Wound Management

wound managementSome of the recent discussion on wound management caused me to jot down a few of my believes on the subject. There is too little science about this, or I fail to appreciate it.

I have twice been to the european wound management conferences. Everything that is marketed for wound management was on display. Also, there are many wound healing clinics around the world, in UK, US, and Australia just to mention the lead countries. I heard that wound dressing for chronic or failed wounds cost a billion pound sterling in UK only, per year ( it sounds like a lot of money and I may be wrong). Is it the wound that cost all this money, or is it the traditions to treat them that cost? How come we have hundreds of ways of treating open wounds and nobody has an answer to if one way is better than another. The wound management practices is probably the worst of all in surgery. It is remarkable how well wounds healed despite all things surgeons did to prevent it.

Was I too hard on that? Well. I was once sent an article to review for a journal. The authors had randomly compared open versus closed wound management after excision of a pilonidal cyst. There was no difference. What they had done was either packing wounds or suturing wounds. And the conclusion, which the authors did not make: Whether wound margins were held together (with suture) or kept apart (with gauze ) the healing rate was the same. So, what are we talking about in surgical wound management?

Today I saw a patient referred to me for a recurrent anal fistula. She had an abscess incised in January, but it turned out to be a high anal fistula which was operated in May. The wound never heald and she still has a fistula. I asked this lady how many times during this period she had been to dressing sessions at the doctor=B4s or the nurse. It was more than a hundred times, and twice in general anethesia. She was so deadly tired with it because all her routine life had to be adjusted to the dressing sessions. And dressing changes had been very painful at times. This is outright crazy, but it is common.

I see a number of anal fistula referred to me and for the last decade dressing sessions have been abolished. I don’t even schedule patients for return visits. They go home with at times big open wounds the day after the operation. I tell them there should be no pain at all (some tenderness is acceptable) and the wound will take from 6 to 12 weeks to heal during which time they take showers and wear a pad, the sort women use and buy in the nearest store. If there is pain they call, or if the wound has not healed after three months. There is no pain, there are no dressing sessions, and no intereference with patients regular life. Wounds do not do any better but the part that cost time, money and discomfort, i.e. the doctors and the nurses have been deleted.

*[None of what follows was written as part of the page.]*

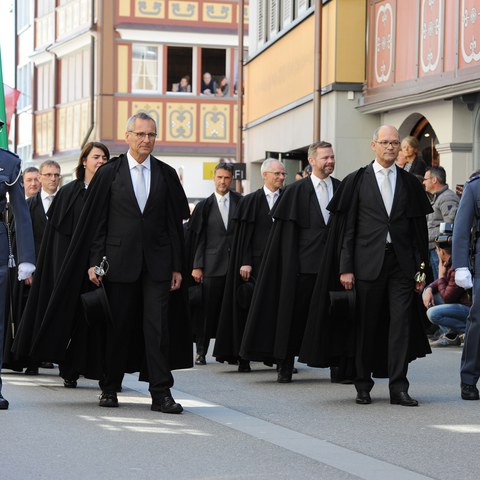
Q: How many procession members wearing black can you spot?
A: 8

Before me on the table is the recent book on Anal fistula by Robin Phillips and Peter Lunniss (editors): I just give you the kind of wound management for fistula that is done in two hospitals in London. London Free: The wound is lightly packed and this must be replaced under adequate analgesia. Antibiotic cover is continued for at least 5 days and the wound is inspected under general anaesthetic on at least one occasion after about ten days. Patients are discharged when there is sufficient fibrosis to prevent premature closure of the skin wound. And from St Mark’s : The patient is admitted to hospital one day before operation. …it allows the patient to become familiar with the surroundings where he or she might spend the next 3 weeks. It allows time for a detailed explanation of the postoperative course. The way the wound will be dressed is explained at length.

I believe in delayed primary closure of war wounds and some traumatic wounds. I leave wounds open that are under tension if closed. I close most other wounds with a loose running skin suture. Some blood and secretions may drain between sutures if it is loose enough. I reclose infected wounds that have been drained. I disbelieve almost all wound management. I cut down dressing sessions to a minimum and use only dry gauze layered on top. Never pack. Tap water and soap is unsurpassed. I believe in patients who manage wounds on their own because doctors are dangerous and expensive. I believe there are two types of wounds: those inflicted in normal potentially healing tissue, and those in abnormal non-healing tissue. Those former are most common and heal whatever we do, so do nothing. The management of the latter is a speciality in its own right. Refer to someone who knows what to do.